_Brief:_ Extract every line of the material below and reproduce it faithfully.

_Raw data:_
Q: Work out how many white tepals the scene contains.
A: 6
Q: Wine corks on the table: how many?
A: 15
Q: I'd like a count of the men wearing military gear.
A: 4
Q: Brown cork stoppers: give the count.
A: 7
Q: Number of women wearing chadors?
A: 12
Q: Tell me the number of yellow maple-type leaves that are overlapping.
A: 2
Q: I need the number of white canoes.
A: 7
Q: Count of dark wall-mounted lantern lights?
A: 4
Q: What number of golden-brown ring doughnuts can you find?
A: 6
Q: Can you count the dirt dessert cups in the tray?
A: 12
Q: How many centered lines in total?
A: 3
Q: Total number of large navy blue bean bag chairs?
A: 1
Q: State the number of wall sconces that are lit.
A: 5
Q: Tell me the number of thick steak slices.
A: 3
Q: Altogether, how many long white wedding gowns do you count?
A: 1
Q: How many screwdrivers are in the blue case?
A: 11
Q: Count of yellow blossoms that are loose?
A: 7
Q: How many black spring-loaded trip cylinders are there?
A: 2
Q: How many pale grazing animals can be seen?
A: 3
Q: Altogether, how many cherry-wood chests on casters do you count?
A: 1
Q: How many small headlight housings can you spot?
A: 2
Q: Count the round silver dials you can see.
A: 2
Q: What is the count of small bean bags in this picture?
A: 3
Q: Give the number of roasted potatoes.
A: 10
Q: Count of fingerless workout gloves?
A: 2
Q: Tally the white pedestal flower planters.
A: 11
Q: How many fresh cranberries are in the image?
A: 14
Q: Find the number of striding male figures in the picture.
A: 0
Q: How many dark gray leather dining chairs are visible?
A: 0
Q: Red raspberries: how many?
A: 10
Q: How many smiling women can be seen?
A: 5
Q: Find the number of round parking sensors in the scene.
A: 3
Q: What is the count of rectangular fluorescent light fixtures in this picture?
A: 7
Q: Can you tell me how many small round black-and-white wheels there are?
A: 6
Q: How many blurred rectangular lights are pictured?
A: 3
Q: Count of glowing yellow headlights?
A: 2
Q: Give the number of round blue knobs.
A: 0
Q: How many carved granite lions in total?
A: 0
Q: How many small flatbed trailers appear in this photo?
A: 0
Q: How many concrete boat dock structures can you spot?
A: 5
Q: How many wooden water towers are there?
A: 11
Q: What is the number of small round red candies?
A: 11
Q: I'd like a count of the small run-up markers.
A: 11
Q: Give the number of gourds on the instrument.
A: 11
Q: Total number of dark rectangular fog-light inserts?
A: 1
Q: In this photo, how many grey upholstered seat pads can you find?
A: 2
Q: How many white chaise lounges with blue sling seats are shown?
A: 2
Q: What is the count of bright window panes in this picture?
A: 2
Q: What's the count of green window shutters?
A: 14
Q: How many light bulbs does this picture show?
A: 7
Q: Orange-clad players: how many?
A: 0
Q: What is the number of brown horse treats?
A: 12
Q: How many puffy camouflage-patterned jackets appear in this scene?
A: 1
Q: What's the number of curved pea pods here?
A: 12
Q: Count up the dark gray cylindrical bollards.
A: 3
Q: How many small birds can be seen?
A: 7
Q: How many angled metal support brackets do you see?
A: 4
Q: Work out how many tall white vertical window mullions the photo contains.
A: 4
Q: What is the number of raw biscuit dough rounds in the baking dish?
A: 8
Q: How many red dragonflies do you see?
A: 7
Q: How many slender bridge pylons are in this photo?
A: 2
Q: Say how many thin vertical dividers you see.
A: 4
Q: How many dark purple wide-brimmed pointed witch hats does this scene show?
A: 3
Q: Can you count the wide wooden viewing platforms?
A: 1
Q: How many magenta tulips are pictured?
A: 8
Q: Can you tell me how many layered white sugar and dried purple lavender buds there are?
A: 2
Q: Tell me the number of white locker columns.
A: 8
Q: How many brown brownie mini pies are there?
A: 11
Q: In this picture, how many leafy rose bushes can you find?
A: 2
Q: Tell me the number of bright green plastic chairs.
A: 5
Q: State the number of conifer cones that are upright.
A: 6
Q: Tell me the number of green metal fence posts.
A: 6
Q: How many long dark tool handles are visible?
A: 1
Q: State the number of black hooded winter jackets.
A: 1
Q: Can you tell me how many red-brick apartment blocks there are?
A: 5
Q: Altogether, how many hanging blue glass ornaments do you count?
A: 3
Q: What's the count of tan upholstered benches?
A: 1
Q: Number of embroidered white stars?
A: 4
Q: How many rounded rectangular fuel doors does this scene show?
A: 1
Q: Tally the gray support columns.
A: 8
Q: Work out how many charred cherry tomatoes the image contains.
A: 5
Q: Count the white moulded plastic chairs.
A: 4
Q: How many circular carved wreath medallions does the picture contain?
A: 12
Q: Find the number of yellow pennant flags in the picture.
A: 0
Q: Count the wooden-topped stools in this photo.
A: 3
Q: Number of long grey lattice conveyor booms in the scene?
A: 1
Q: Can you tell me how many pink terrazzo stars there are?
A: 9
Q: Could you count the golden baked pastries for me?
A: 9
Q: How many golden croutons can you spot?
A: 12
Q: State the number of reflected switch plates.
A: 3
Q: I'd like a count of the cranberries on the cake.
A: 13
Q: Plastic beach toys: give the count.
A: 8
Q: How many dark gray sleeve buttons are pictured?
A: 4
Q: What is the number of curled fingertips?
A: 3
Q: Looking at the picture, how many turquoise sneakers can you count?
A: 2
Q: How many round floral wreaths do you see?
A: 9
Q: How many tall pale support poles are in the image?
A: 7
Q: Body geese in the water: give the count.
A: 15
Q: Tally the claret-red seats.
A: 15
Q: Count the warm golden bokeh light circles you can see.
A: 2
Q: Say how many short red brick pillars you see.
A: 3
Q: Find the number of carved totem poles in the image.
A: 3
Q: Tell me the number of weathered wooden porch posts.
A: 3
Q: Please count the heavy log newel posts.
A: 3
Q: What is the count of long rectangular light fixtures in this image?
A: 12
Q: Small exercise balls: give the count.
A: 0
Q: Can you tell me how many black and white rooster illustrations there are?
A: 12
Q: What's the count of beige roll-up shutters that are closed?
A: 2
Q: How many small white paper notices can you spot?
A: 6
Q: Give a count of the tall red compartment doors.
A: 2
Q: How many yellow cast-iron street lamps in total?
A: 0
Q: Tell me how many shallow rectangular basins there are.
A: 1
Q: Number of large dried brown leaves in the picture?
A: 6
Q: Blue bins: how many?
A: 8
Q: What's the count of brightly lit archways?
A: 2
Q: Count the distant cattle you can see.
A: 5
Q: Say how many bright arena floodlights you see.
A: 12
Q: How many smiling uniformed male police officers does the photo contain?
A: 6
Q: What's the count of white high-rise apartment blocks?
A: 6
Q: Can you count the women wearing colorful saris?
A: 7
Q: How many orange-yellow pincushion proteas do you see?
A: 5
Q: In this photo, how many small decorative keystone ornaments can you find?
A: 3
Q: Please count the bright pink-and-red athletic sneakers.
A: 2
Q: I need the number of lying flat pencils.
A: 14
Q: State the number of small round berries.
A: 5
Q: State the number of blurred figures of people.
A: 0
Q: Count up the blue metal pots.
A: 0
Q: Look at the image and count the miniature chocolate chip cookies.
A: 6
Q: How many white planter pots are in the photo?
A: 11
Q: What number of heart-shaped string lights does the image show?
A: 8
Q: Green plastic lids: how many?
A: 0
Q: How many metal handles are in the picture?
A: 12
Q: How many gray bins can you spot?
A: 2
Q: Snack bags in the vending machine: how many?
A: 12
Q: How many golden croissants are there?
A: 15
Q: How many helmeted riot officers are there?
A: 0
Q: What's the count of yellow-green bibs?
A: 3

_Solution for this task:_
Q: Work out how many white tepals the scene contains.
A: 6
Q: Wine corks on the table: how many?
A: 15
Q: I'd like a count of the men wearing military gear.
A: 4
Q: Brown cork stoppers: give the count.
A: 7
Q: Number of women wearing chadors?
A: 12
Q: Tell me the number of yellow maple-type leaves that are overlapping.
A: 2
Q: I need the number of white canoes.
A: 7
Q: Count of dark wall-mounted lantern lights?
A: 4
Q: What number of golden-brown ring doughnuts can you find?
A: 6
Q: Can you count the dirt dessert cups in the tray?
A: 12
Q: How many centered lines in total?
A: 3
Q: Total number of large navy blue bean bag chairs?
A: 1
Q: State the number of wall sconces that are lit.
A: 5
Q: Tell me the number of thick steak slices.
A: 3
Q: Altogether, how many long white wedding gowns do you count?
A: 1
Q: How many screwdrivers are in the blue case?
A: 11
Q: Count of yellow blossoms that are loose?
A: 7
Q: How many black spring-loaded trip cylinders are there?
A: 2
Q: How many pale grazing animals can be seen?
A: 3
Q: Altogether, how many cherry-wood chests on casters do you count?
A: 1
Q: How many small headlight housings can you spot?
A: 2
Q: Count the round silver dials you can see.
A: 2
Q: What is the count of small bean bags in this picture?
A: 3
Q: Give the number of roasted potatoes.
A: 10
Q: Count of fingerless workout gloves?
A: 2
Q: Tally the white pedestal flower planters.
A: 11
Q: How many fresh cranberries are in the image?
A: 14
Q: Find the number of striding male figures in the picture.
A: 0
Q: How many dark gray leather dining chairs are visible?
A: 0
Q: Red raspberries: how many?
A: 10
Q: How many smiling women can be seen?
A: 5
Q: Find the number of round parking sensors in the scene.
A: 3
Q: What is the count of rectangular fluorescent light fixtures in this picture?
A: 7
Q: Can you tell me how many small round black-and-white wheels there are?
A: 6
Q: How many blurred rectangular lights are pictured?
A: 3
Q: Count of glowing yellow headlights?
A: 2
Q: Give the number of round blue knobs.
A: 0
Q: How many carved granite lions in total?
A: 0
Q: How many small flatbed trailers appear in this photo?
A: 0
Q: How many concrete boat dock structures can you spot?
A: 5
Q: How many wooden water towers are there?
A: 11
Q: What is the number of small round red candies?
A: 11
Q: I'd like a count of the small run-up markers.
A: 11
Q: Give the number of gourds on the instrument.
A: 11
Q: Total number of dark rectangular fog-light inserts?
A: 1
Q: In this photo, how many grey upholstered seat pads can you find?
A: 2
Q: How many white chaise lounges with blue sling seats are shown?
A: 2
Q: What is the count of bright window panes in this picture?
A: 2
Q: What's the count of green window shutters?
A: 14
Q: How many light bulbs does this picture show?
A: 7
Q: Orange-clad players: how many?
A: 0
Q: What is the number of brown horse treats?
A: 12
Q: How many puffy camouflage-patterned jackets appear in this scene?
A: 1
Q: What's the number of curved pea pods here?
A: 12
Q: Count up the dark gray cylindrical bollards.
A: 3
Q: How many small birds can be seen?
A: 7
Q: How many angled metal support brackets do you see?
A: 4
Q: Work out how many tall white vertical window mullions the photo contains.
A: 4
Q: What is the number of raw biscuit dough rounds in the baking dish?
A: 8
Q: How many red dragonflies do you see?
A: 7
Q: How many slender bridge pylons are in this photo?
A: 2
Q: Say how many thin vertical dividers you see.
A: 4
Q: How many dark purple wide-brimmed pointed witch hats does this scene show?
A: 3
Q: Can you count the wide wooden viewing platforms?
A: 1
Q: How many magenta tulips are pictured?
A: 8
Q: Can you tell me how many layered white sugar and dried purple lavender buds there are?
A: 2
Q: Tell me the number of white locker columns.
A: 8
Q: How many brown brownie mini pies are there?
A: 11
Q: In this picture, how many leafy rose bushes can you find?
A: 2
Q: Tell me the number of bright green plastic chairs.
A: 5
Q: State the number of conifer cones that are upright.
A: 6
Q: Tell me the number of green metal fence posts.
A: 6
Q: How many long dark tool handles are visible?
A: 1
Q: State the number of black hooded winter jackets.
A: 1
Q: Can you tell me how many red-brick apartment blocks there are?
A: 5
Q: Altogether, how many hanging blue glass ornaments do you count?
A: 3
Q: What's the count of tan upholstered benches?
A: 1
Q: Number of embroidered white stars?
A: 4
Q: How many rounded rectangular fuel doors does this scene show?
A: 1
Q: Tally the gray support columns.
A: 8
Q: Work out how many charred cherry tomatoes the image contains.
A: 5
Q: Count the white moulded plastic chairs.
A: 4
Q: How many circular carved wreath medallions does the picture contain?
A: 12
Q: Find the number of yellow pennant flags in the picture.
A: 0
Q: Count the wooden-topped stools in this photo.
A: 3
Q: Number of long grey lattice conveyor booms in the scene?
A: 1
Q: Can you tell me how many pink terrazzo stars there are?
A: 9
Q: Could you count the golden baked pastries for me?
A: 9
Q: How many golden croutons can you spot?
A: 12
Q: State the number of reflected switch plates.
A: 3
Q: I'd like a count of the cranberries on the cake.
A: 13
Q: Plastic beach toys: give the count.
A: 8
Q: How many dark gray sleeve buttons are pictured?
A: 4
Q: What is the number of curled fingertips?
A: 3
Q: Looking at the picture, how many turquoise sneakers can you count?
A: 2
Q: How many round floral wreaths do you see?
A: 9
Q: How many tall pale support poles are in the image?
A: 7
Q: Body geese in the water: give the count.
A: 15
Q: Tally the claret-red seats.
A: 15
Q: Count the warm golden bokeh light circles you can see.
A: 2
Q: Say how many short red brick pillars you see.
A: 3
Q: Find the number of carved totem poles in the image.
A: 3
Q: Tell me the number of weathered wooden porch posts.
A: 3
Q: Please count the heavy log newel posts.
A: 3
Q: What is the count of long rectangular light fixtures in this image?
A: 12
Q: Small exercise balls: give the count.
A: 0
Q: Can you tell me how many black and white rooster illustrations there are?
A: 12
Q: What's the count of beige roll-up shutters that are closed?
A: 2
Q: How many small white paper notices can you spot?
A: 6
Q: Give a count of the tall red compartment doors.
A: 2
Q: How many yellow cast-iron street lamps in total?
A: 0
Q: Tell me how many shallow rectangular basins there are.
A: 1
Q: Number of large dried brown leaves in the picture?
A: 6
Q: Blue bins: how many?
A: 8
Q: What's the count of brightly lit archways?
A: 2
Q: Count the distant cattle you can see.
A: 5
Q: Say how many bright arena floodlights you see.
A: 12
Q: How many smiling uniformed male police officers does the photo contain?
A: 6
Q: What's the count of white high-rise apartment blocks?
A: 6
Q: Can you count the women wearing colorful saris?
A: 7
Q: How many orange-yellow pincushion proteas do you see?
A: 5
Q: In this photo, how many small decorative keystone ornaments can you find?
A: 3
Q: Please count the bright pink-and-red athletic sneakers.
A: 2
Q: I need the number of lying flat pencils.
A: 14
Q: State the number of small round berries.
A: 5
Q: State the number of blurred figures of people.
A: 0
Q: Count up the blue metal pots.
A: 0
Q: Look at the image and count the miniature chocolate chip cookies.
A: 6
Q: How many white planter pots are in the photo?
A: 11
Q: What number of heart-shaped string lights does the image show?
A: 8
Q: Green plastic lids: how many?
A: 0
Q: How many metal handles are in the picture?
A: 12
Q: How many gray bins can you spot?
A: 2
Q: Snack bags in the vending machine: how many?
A: 12
Q: How many golden croissants are there?
A: 15
Q: How many helmeted riot officers are there?
A: 0
Q: What's the count of yellow-green bibs?
A: 3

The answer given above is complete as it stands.